Konstrukcje mamy różne, natomiast ich cechą wspólną jest to, że zostały wyprodukowane zgodnie z oczekiwaniami kupujących. To nie konstruktorzy decydują teraz, jak będzie wyglądał sprzęt, tylko ekonomiści - chcemy taniej i taniej... To jest taniej, ale na pewno nie lepiej, ponieważ te dwie sprawy nigdy nie idą w parze i nie ma możliwości, aby kiedykolwiek tak się stało. Z tego powodu przenosi się fabryki do krajów, w których koszty robocizny są minimalne, korzysta się z coraz to tańszych rozwiązań i gorszych jakościowo materiałów. Nas to w tej chwili nie dotyczy i mam nadzieję, że nigdy nie będzie dotyczyć, ale pozwolisz, że nie zdradzę, jak mamy zamiar sobie z tym poradzić. Czarcie z założenia miało być po prostu niezniszczalne, jeśli chodzi o konstrukcję. Wiemy już od użytkowników, że zdarzały się nam drobne wpadki, ale jak to się mówi "pierwsze koty za płoty", a dzięki współpracy użytkownik - producent nasza stopa podlega ciągłej modernizacji. Efektem tego wszystkiego jest właśnie sprzęt, który w minimalny sposób traci swoje początkowe parametry w trakcie długiego okresu użytkowania, a to jest właśnie nasze główne założenie. Ponadto stopa miała według mnie mieć naprawdę potężny cios - jedni się z tym zgodzą, drudzy nie, ale ja nie lubię głaskania bębnów - centrala ma być słyszalna bez problemów. Pamiętam, jak Paweł Jaroszewicz dzwonił do mnie po tym, jak zagrał pierwszą próbę z Vader na naszym sprzęcie i powiedział: "Kurde, Władek, wyłączyłem pierwszy raz w życiu trigger na centrali, bo po prostu było ją słychać bez tego - miazga". Przyznam szczerze, że mnie to mile połechtało (śmiech).
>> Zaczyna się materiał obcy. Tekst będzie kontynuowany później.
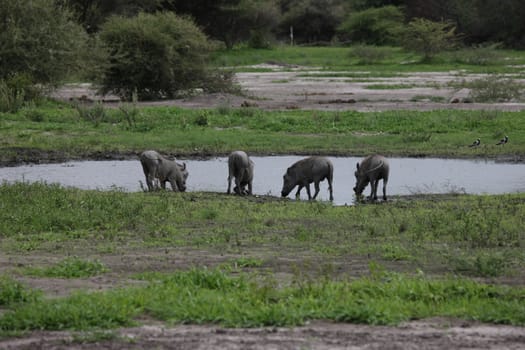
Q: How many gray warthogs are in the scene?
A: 4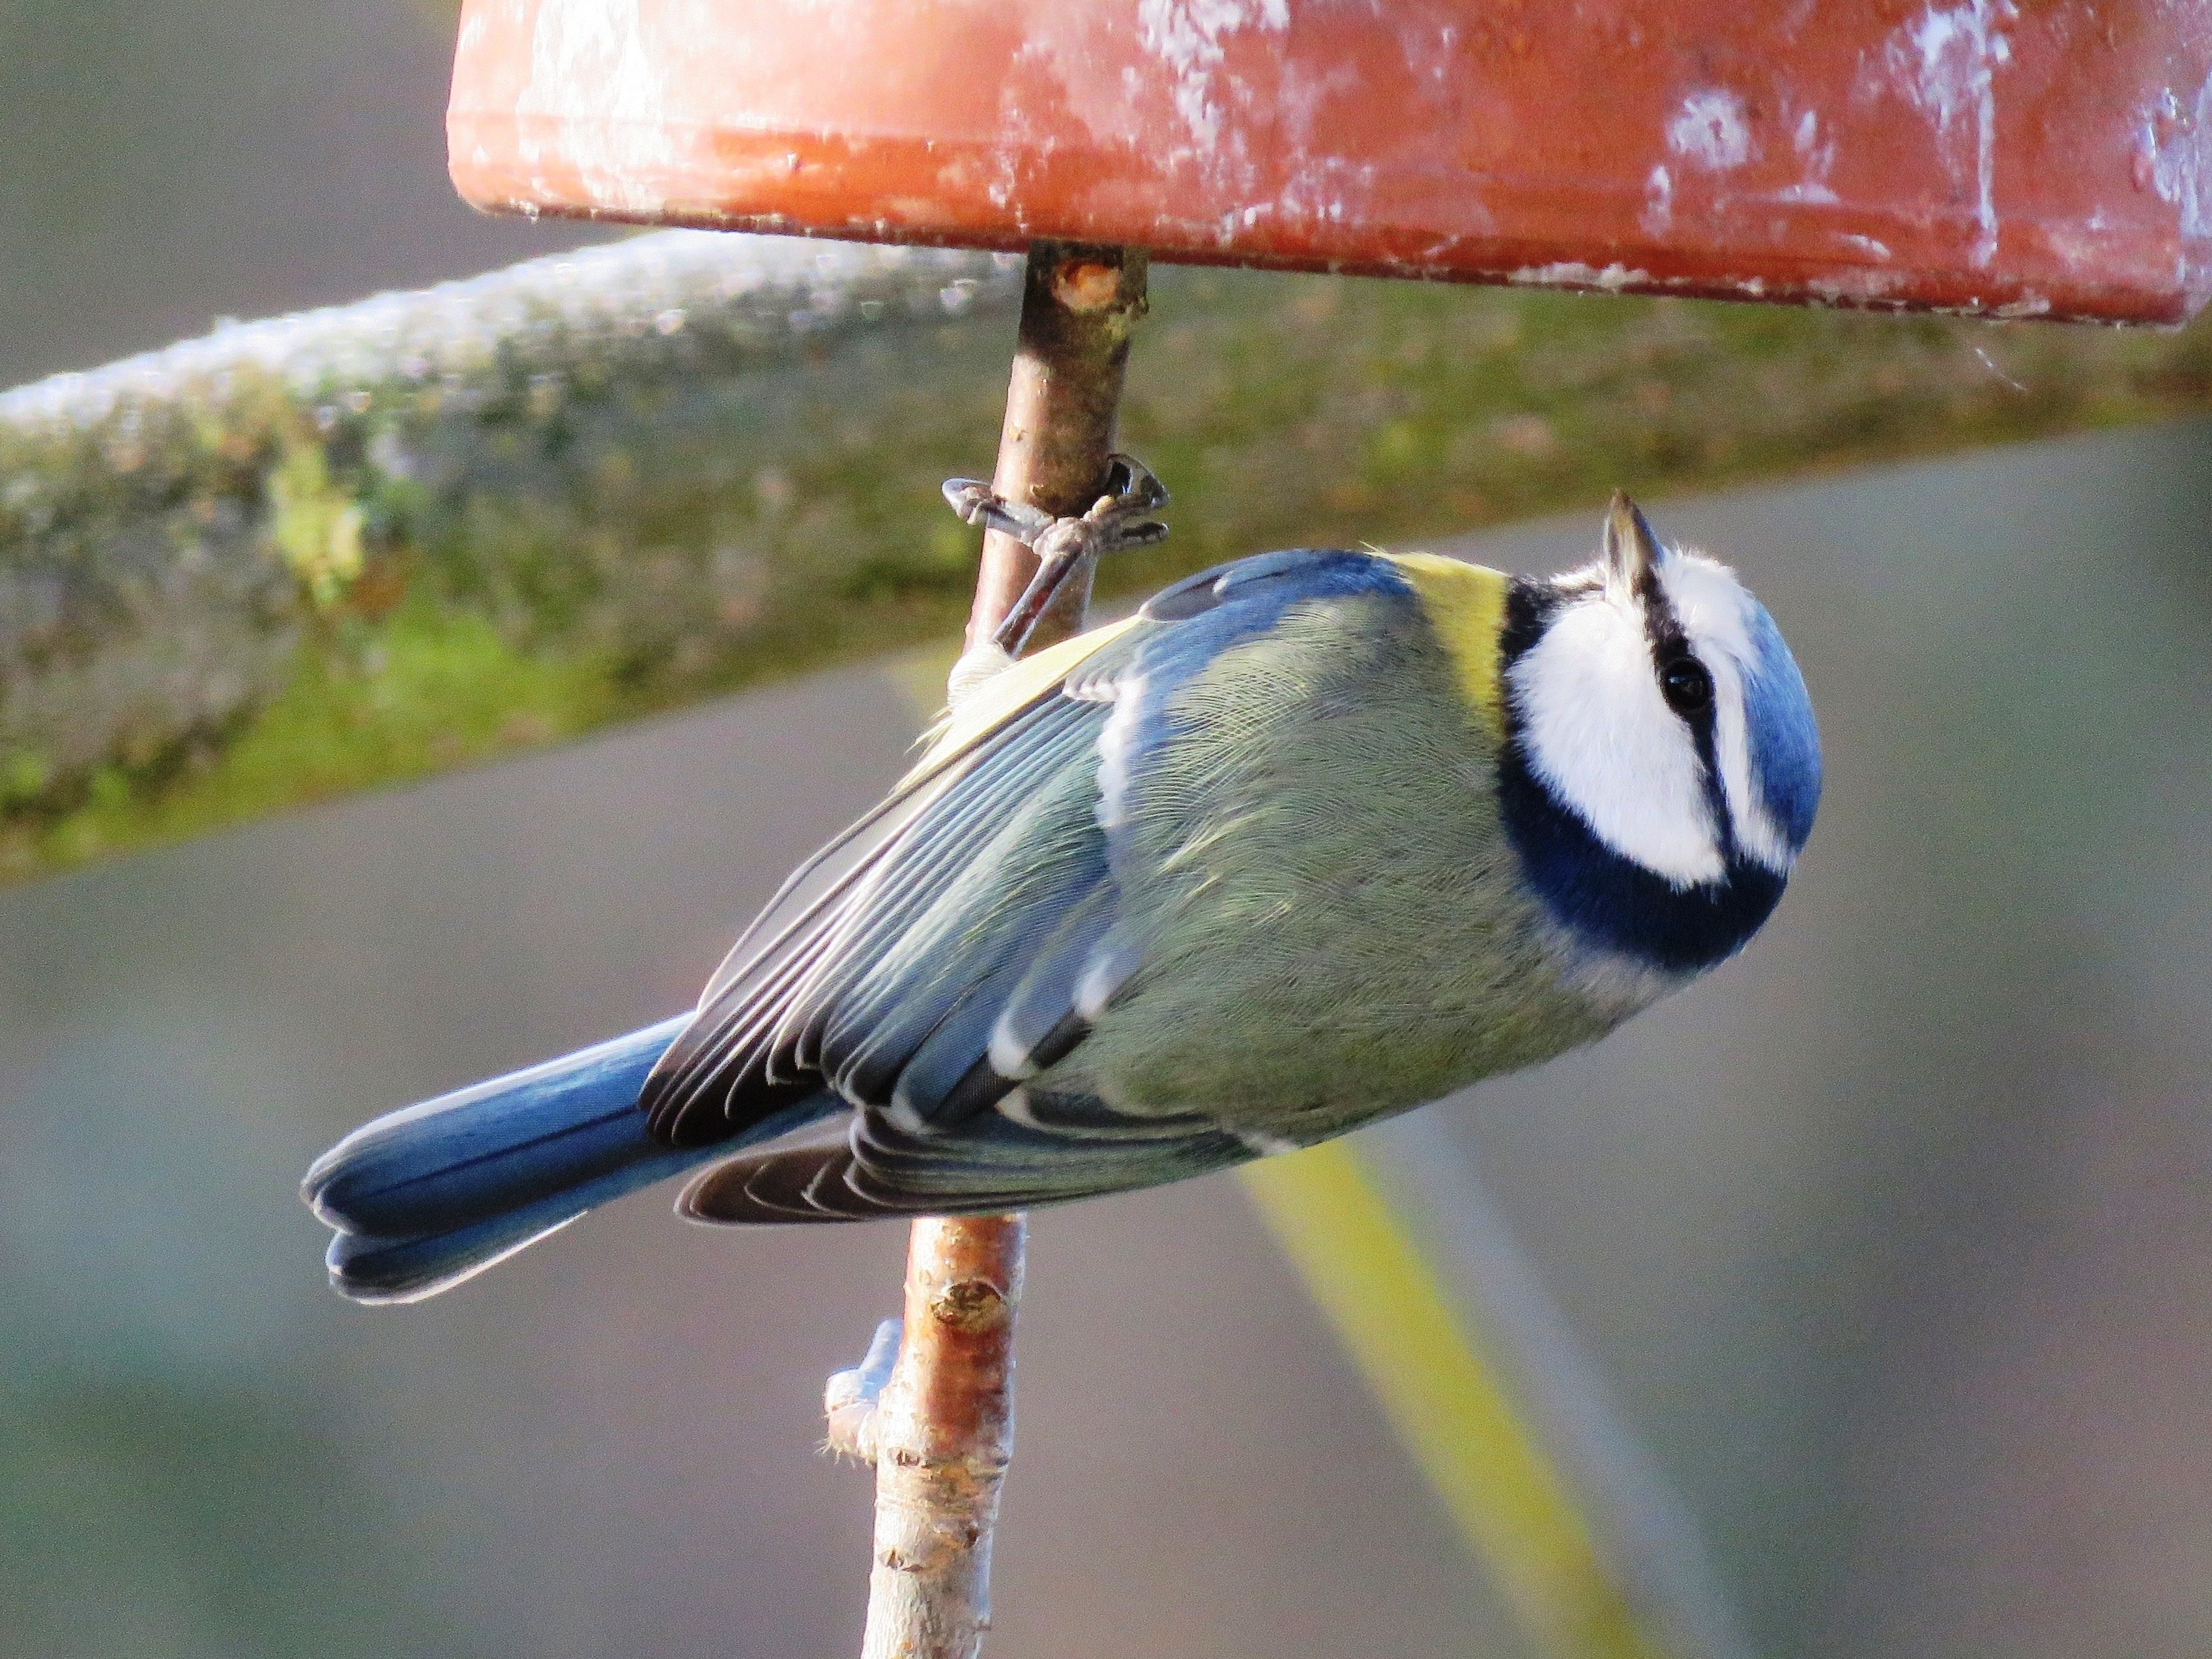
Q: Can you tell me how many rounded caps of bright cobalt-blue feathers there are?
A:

Powiedziałeś mi kiedyś dość dosadnie, że nie ma możliwości, by Czarcie Kopyto nazywało się np. Devil Hoof. Dlaczego?
Ponieważ z marketingu mam pałę... I nie będę się tutaj wypowiadał, jaki jest mój stosunek do powszechnego nazywania po angielsku po prostu wszystkiego, co nas otacza.
Czarcie Kopyto to nazwa kojarząca się wyraźnie z ciosem, jednak stopa jest przeznaczona dla każdego. Jak to wygląda w praktyce?
W praktyce to wygląda tak, że sprzęt jest naprawdę wszechstronny, ilość kombinacji możliwych do uzyskania już w standardowej stopie jest naprawdę spora, a w połączeniu ze zmianą bijaków na bijaki innych producentów - o innej wadze, wykończeniu oraz ze zmianą sprężyn jeszcze te możliwości potężnie rozszerzają. Tak więc można śmiało stwierdzić, że na stopie mogą grać perkusiści, wykonujący różne style muzyczne.
Jesteś cały czas w kontakcie z - nazwijmy to - "swoimi perkusistami". Oni są głównym motorem zmian w konstrukcji stopy?
Jesteśmy otwarci na potrzeby perkusistów. Oczywiście, nikt nie wydzwania do kogoś z pytaniami: "A czy wszystko dobrze ze sprzętem? Czy dobrze spałeś, Władziu?". Po prostu, kiedy dzieje się coś niedobrego, wystarczy napisać maila i problem rozwiązujemy możliwie najszybciej. Na pewno opinie pozwalają na zdiagnozowanie, co i gdzie należy poprawić, a co jest po prostu dobre i zmieniane być nie powinno. Motywują nas do pracy i metodą ciągłych ulepszeń udoskonalamy Czarcie Kopyto.
Ostatnio mówiłeś mi o kilku poprawkach, jakie wprowadziłeś. Możesz pobieżnie powiedzieć, co zostało usprawnione?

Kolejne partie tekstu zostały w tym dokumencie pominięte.